“Si no se garantiza justicia social, educación y trabajo digno; el garrote no soluciona el hambre” Doseret
Ecuador está al límite. No es escasez de recursos, sino un
abandono indolente lo que tiene a toda una generación en medio de la
desesperación. Estamos en un punto crítico donde el desprecio estatal amenaza
con destruir el futuro de nuestro país. Mientras desde las alturas del poder se
intenta vender una narrativa de control y “firmeza”, en las calles esa imagen
se hace pedazos. La vida cotidiana de nuestra gente está hoy marcada por un
miedo que paraliza y una precariedad que asfixia.
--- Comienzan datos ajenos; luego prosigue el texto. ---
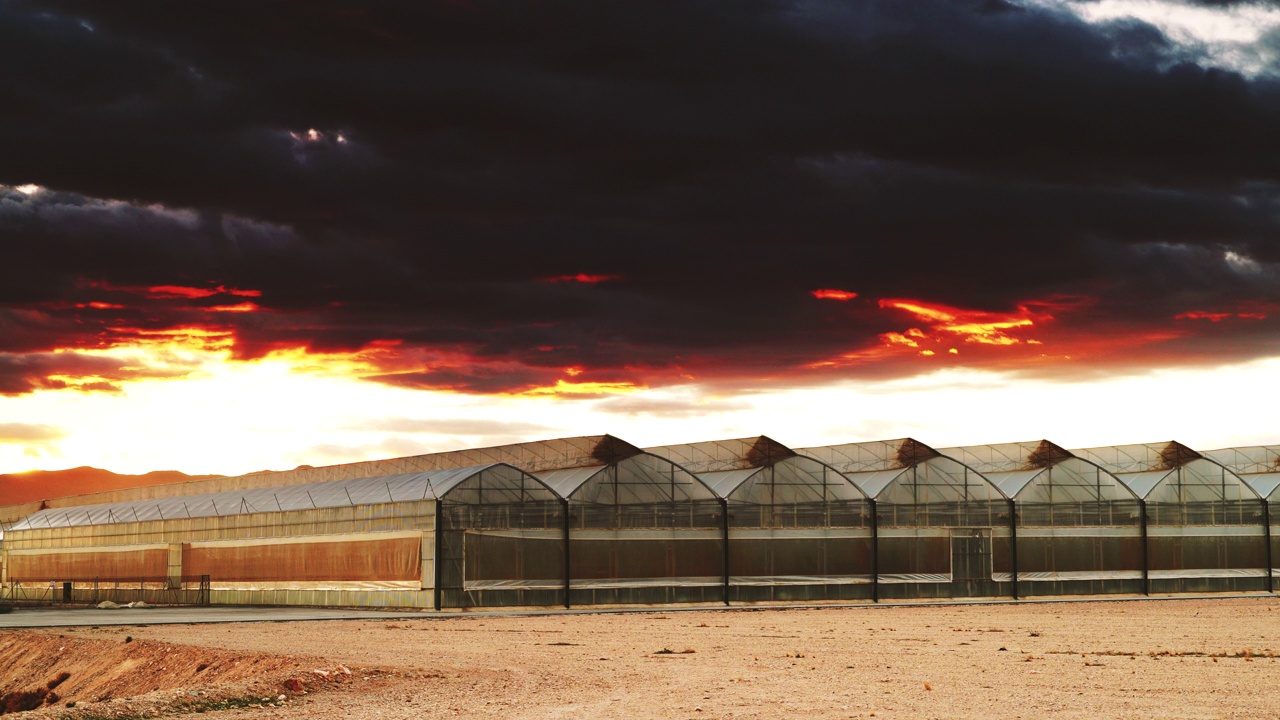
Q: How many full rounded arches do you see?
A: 6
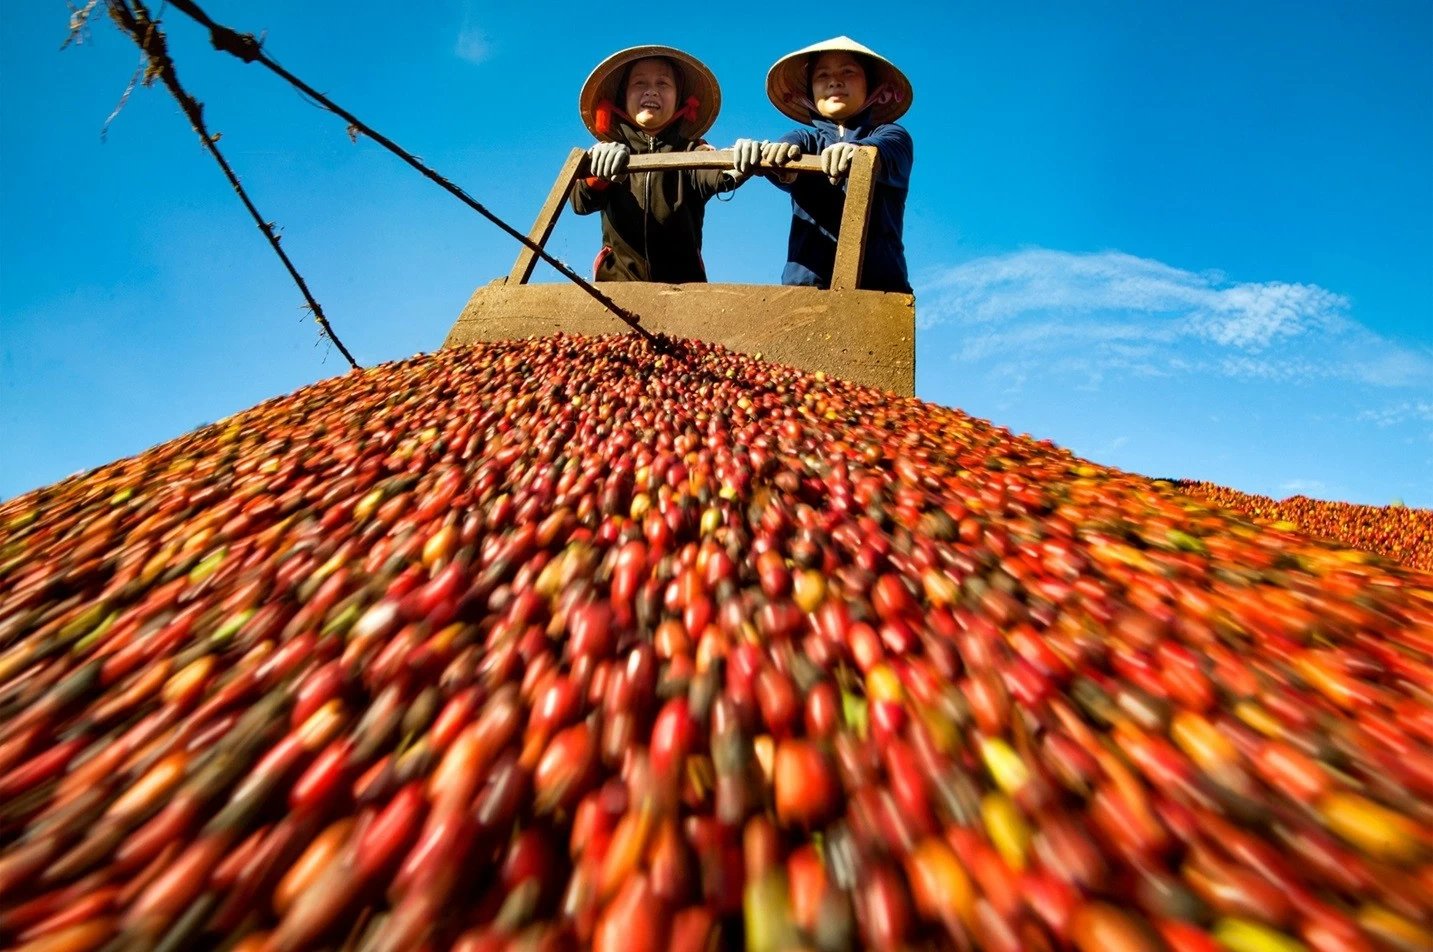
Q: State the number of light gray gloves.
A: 4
La inseguridad en este país ya no es una fría estadística para
debatir en foros; es el negocio del barrio que baja la persiana porque la
extorsión le ganó la partida. Es el padre de familia que sale a trabajar sin
saber si volverá, y el joven que ve en la violencia la única puerta de salida
ante un Estado que le dio la espalda. La respuesta oficial, reducirlo todo a
botas militares en las esquinas, es un parche de corto alcance. La paz no se
decreta con fusiles si no hay pan en la mesa ni futuro en las aulas. Sin
justicia social, el control es solo un garrote que no soluciona el hambre.
Nuestra economía popular se cae a pedazos. Comer bien se ha
vuelto un lujo de élites mientras la canasta básica vuela por las nubes.
Millones de ecuatorianos se baten a duelo diario en la informalidad,
sobreviviendo a punta de rebuscas y resistencia. Pero cuidado: resistir no es
un proyecto de país, es un síntoma de un sistema fallido que prefiere cumplir
las recetas de los organismos financieros internacionales antes que llenar los
estómagos de su gente.
¿Y qué decir de la salud y el campo? Hospitales convertidos en
cáscaras vacías donde la vida depende de tener dinero para la farmacia privada,
y agricultores que se parten el lomo para recibir migajas mientras los grandes
acuerdos de escritorio amenazan nuestra soberanía.
Ya basta de gobernar para los indicadores y los aplausos de
Trump. Detrás de cada porcentaje hay madres angustiadas y trabajadores que
sostienen al país a puro pulmón y sin respaldo. Ecuador no necesita más
discursos proselitistas; exige dignidad, empleo y una visión que ponga al ser
humano sobre el capital. El país real exige respuestas y las exige ahora.